Une fois ces activités dissociées et simplifiées, la frustration est telle qu’on les juxtapose aussitôt dans le multitasking. On fait du simulateur d’escalier en visionnant un thriller qui se passe sur l’Everest tout en surveillant en coin les cours de la Bourse ; on communique avec un « ami » par What’s App tout en faisant une partie de poker on-line avec des inconnus, un concerto de Mozart en bruit de fond, alors que l’on est assis sur la lunette des wécés. Cette juxtaposition hélas ne fait pas plus une symphonie qu’un monceau de membres sectionnés ne reforme un corps vivant.

D’où vient cette pente générale à la dissociation ? De la division taylorienne, qui sépare la conception et l’exécution puis sépare l’exécution elle-même en une série de tâches censées améliorer la productivité en dégradant le travail ? De la vision scientifique moderne, qui désintègre l’organisme en une multiplicité de fonctions analysables, ou décompose la forme concrète en une multitude d’éléments (gènes, neurones, atomes…) recombinables à son gré ? De l’économie marchande, qui a intérêt à ce qu’on ne vive pas du produit de ses mains et ne se satisfasse pas d’une veillée autour d’un feu, sans quoi elle ne pourrait nous vendre plat « équitable » et multimédia ? De tout cela, sans doute. Et d’autre chose encore, qu’on pourrait nommer la « perte de la finalité ».

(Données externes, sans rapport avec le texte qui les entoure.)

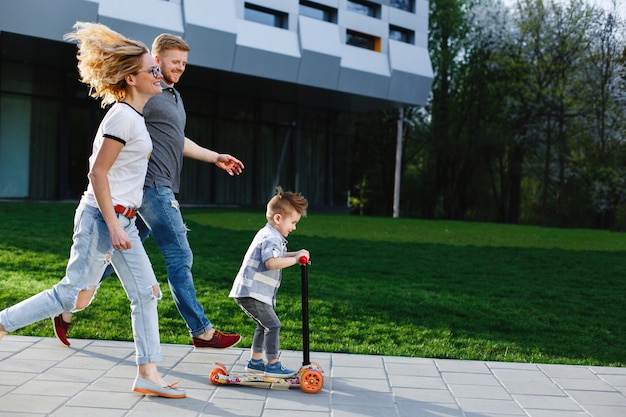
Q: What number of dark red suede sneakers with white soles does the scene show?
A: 2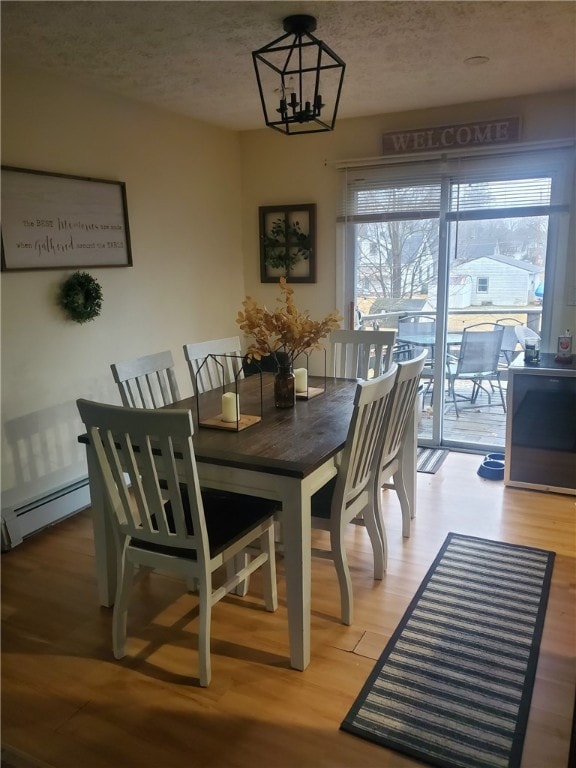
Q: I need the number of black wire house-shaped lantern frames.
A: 2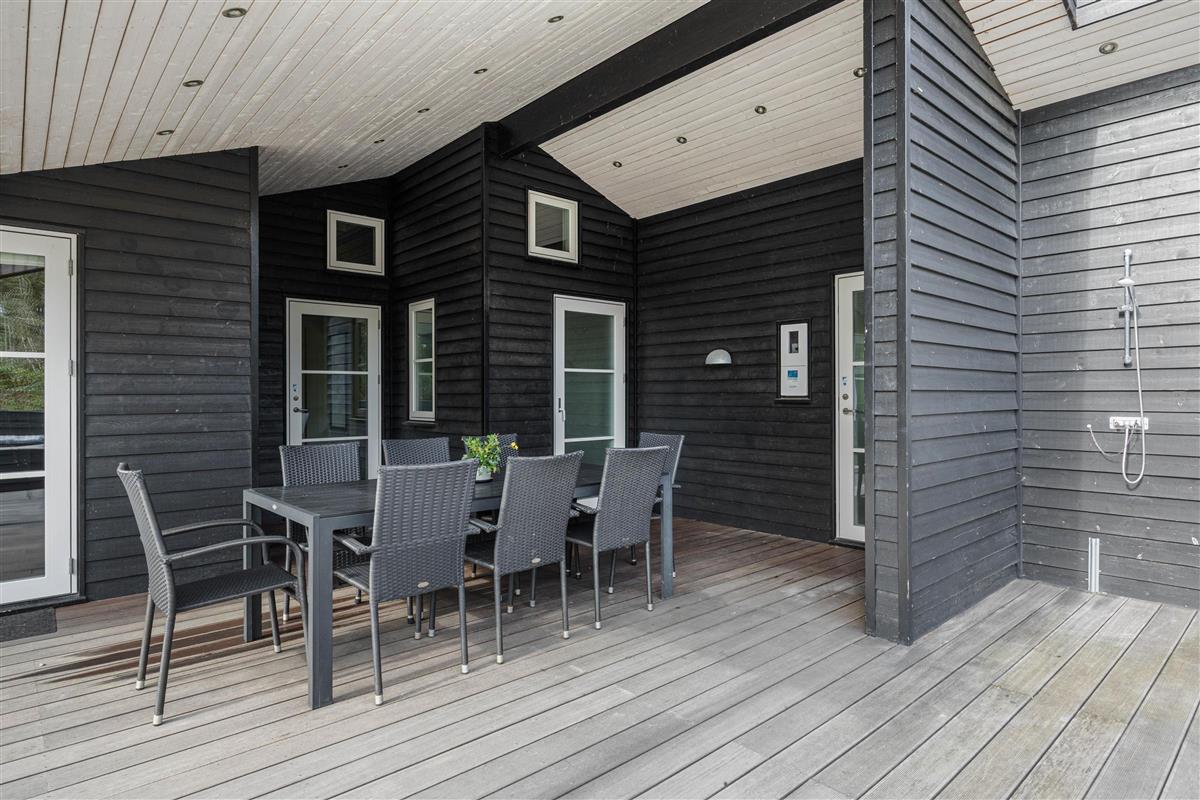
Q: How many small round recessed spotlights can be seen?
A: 13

Car la dissociation première est celle qui sépare les moyens et les fins, après avoir séparé les fins de la Fin dernière. Quand on ignore le tableau radieux qu’elles constituent, il est normal que les pièces du puzzle se désassemblent, et que le jeu ne soit plus que de les empiler et de les accroître sans fin en fragmentant encore tout le reste. Quand on ignore l’image divine que constitue notre vie en cette chair sexuée et mortelle, il est normal qu’on se disloque, s’éparpille, s’augmente mécaniquement, jusqu’à mettre tout ce qui nous entoure en miettes.